DETAILED DESCRIPTION OF THE INVENTION [Object of the Invention] (Industrial Application Field) The present invention relates to a conductive film forming method and a conductive film forming apparatus for forming a conductive film on a substrate using laser light.

(Prior Art) D and J are methods of locally forming a metal film on a substrate as a workpiece using laser light.

1. A method of forming metal wiring using metal carbonyl and visible laser light proposed by IEhrllch et al.
There is a Japanese Patent Application Laid-Open No. 62-290874).

In addition, aluminum patterning technology using KrF excimer laser and triisobutyl aluminum by G. S. Lligashi et al. (A, P, L, 48(16), 2
1-Apr-19gB, P, 1051-1053). The method of Ehrlich et al. is a method in which wiring is formed by irradiating an Ar◆ laser onto a substrate placed in metal carbonyl vapor to locally thermally decompose the metal carbonyl.

The method of Htgashi et al. is a method in which a nucleus is formed by irradiating an excimer laser onto a substrate heated and held in a trip-chill aluminum atmosphere, and after the laser irradiation is stopped, the aluminum film is patterned by thermal decomposition.

Ebr that forms a conductive film only by heating with the visible laser described above
In order to form a stable wiring film using the method of llch et al., stable heating, that is, uniformity of the material on the substrate surface, is a necessary condition. It was not possible to form a conductive film.

In addition, since the method of G, S, Hlgashi et al. utilizes nucleation by photodissociation of excimer laser (ultraviolet light), it is possible to locally generate gold on a substrate whose surface is made of two or more types of materials. Although it is possible to form a non-nucleated film, it is necessary to uniformly heat the entire substrate, and since this method utilizes the difference in growth rate between nucleation and non-nucleation areas, the tolerance to substrate temperature is limited. Since the range is narrow, substrate temperature control is strict, and since a two-step process is required, throughput is low and productivity is low.

(Problem to be solved by the invention) A method for forming a conductive film on a substrate using laser light is as follows:
Various methods have been proposed, but all of them require temperature control to constantly heat the substrate, making it difficult to form a film over two or more types of materials. In addition, there was a drawback that many processes were required for film formation, and productivity was low.

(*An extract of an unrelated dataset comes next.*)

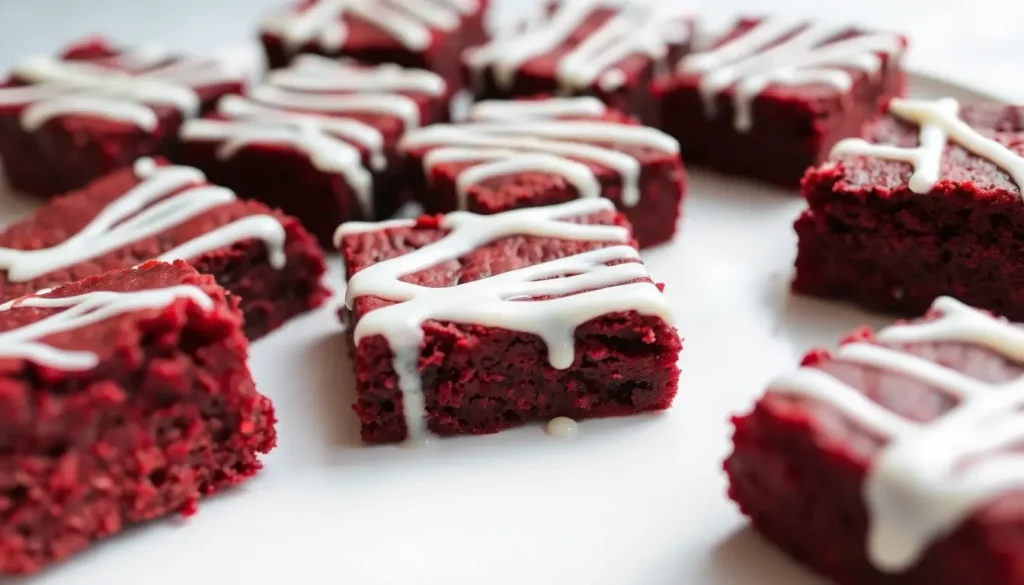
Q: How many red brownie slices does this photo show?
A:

The present invention has been made with attention to the above-mentioned problems, and an object of the present invention is to provide a conductive film forming method and a conductive film forming apparatus that do not require temperature control of a substrate and have high productivity.

[Structure of the invention]

(Means for solving the problem) (1) In the first step, the workpiece is irradiated with the fourth harmonic of a YAG laser in an organometallic gas atmosphere to form a nucleus on the surface of the workpiece. A method for forming a conductive film, comprising irradiating the second harmonic of a YAG laser onto the portion irradiated with the fourth harmonic in the second step to chemically grow a conductive film on the nucleation portion of the workpiece.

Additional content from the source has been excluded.